Starting to Freak Out

So today I called to get the results of our blood work that we both had done last week. Let me first off say that I love Dr. Val's office because when I call, I know someone will follow up with me in about an hour. What I hate-why am I calling to get test results? Shouldn't you be calling me? But I don't dwell on it because I'm getting my info...I'm just having to ask for it-fair enough. I just hate when they call because I give them my cell because I don't want to talk to them at my desk so the whole office can hear so I have to grab my cell and dart outside!

So they are still waiting on my prolactin results and to see if I have antibodies against chicken pox (never had it, had vaccine in 8th grade) and a couple of the tests from DH's tests. She tells me after that is done we'll start the practice embryo transfer some other tests and then I need to be financially "cleared" before we schedule a date. She transfers me to the finance lady who I leave a message for.

Okay, let me pause...we scheduled our orientation for August 26. So I'm sure they'll go over all this stuff at the orientation and everything she mentioned sounded vaguely familiar from the first meeting with Dr. Val. As soon as I hang up the phone leaving the message for the finance lady, I start to freak out! I mean we're going for it, there's no turning back now, it's forward march which is exciting and scary at the same time.

Within 20 minutes, the finance lady calls me back to tell me once I've been medically "cleared" then they need a deposit of $5,108 and then on the day of the transfer the remaining balance is due not to mention we have to pay for the meds sometime in there. Okay, now I'm even more confused...wait for the rest of our blood work, schedule a practice transfer, be medically cleared, then financially cleared then schedule the IVF...as I hung up the phone all I could think was being an adult sucks.

This is the first major "medical" issue I've had to face on my own (AKA with hubs and my parents not involved). I hate not knowing what's going on and when they call and I'm talking quietly outside the office, I can't ask the questions I want and I don't want to be like, "What the hell are you talking about?" So I sat down tonight and emailed Dr. Val, I don't have high hopes that she'll email back, but basically I told her your office is telling me to do 500 things and our orientation isn't until the end of August so can you or someone in your office please just email me back and let me know what to do from here?
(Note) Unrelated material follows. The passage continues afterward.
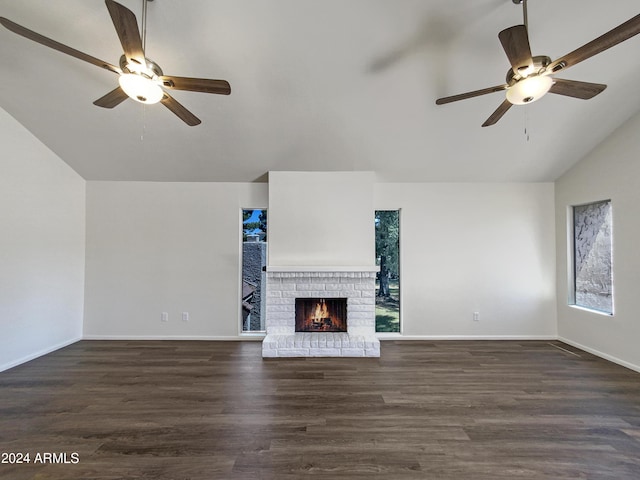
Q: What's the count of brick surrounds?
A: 1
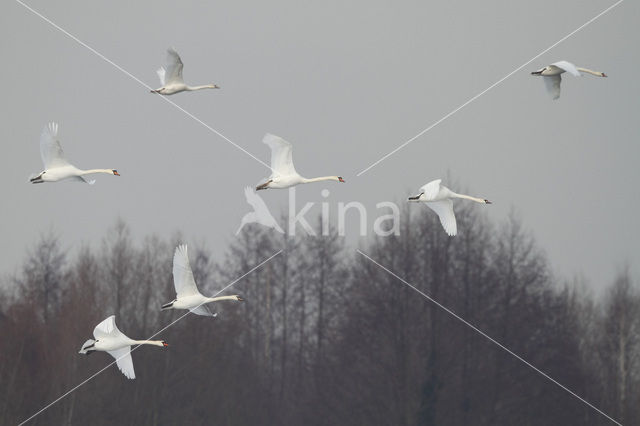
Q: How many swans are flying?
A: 7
I do like the fact of making two payments to space them out.

So after the minor freak out, which I was quickly distracted and forgot about once I walked back into the office, I called DH during lunch. Originally, he said let's wait to do all this stuff (the MRI, blood work, etc...) until after the orientation but I had told him I thought we needed to get the ball rolling if we wanted to try this fall so they had time, he FINALLY stated on the phone at lunch, "Wow babe, good thing you decided to get us started early!" Yeah, sometimes I do know what I'm talking out...even if I'm freaking out.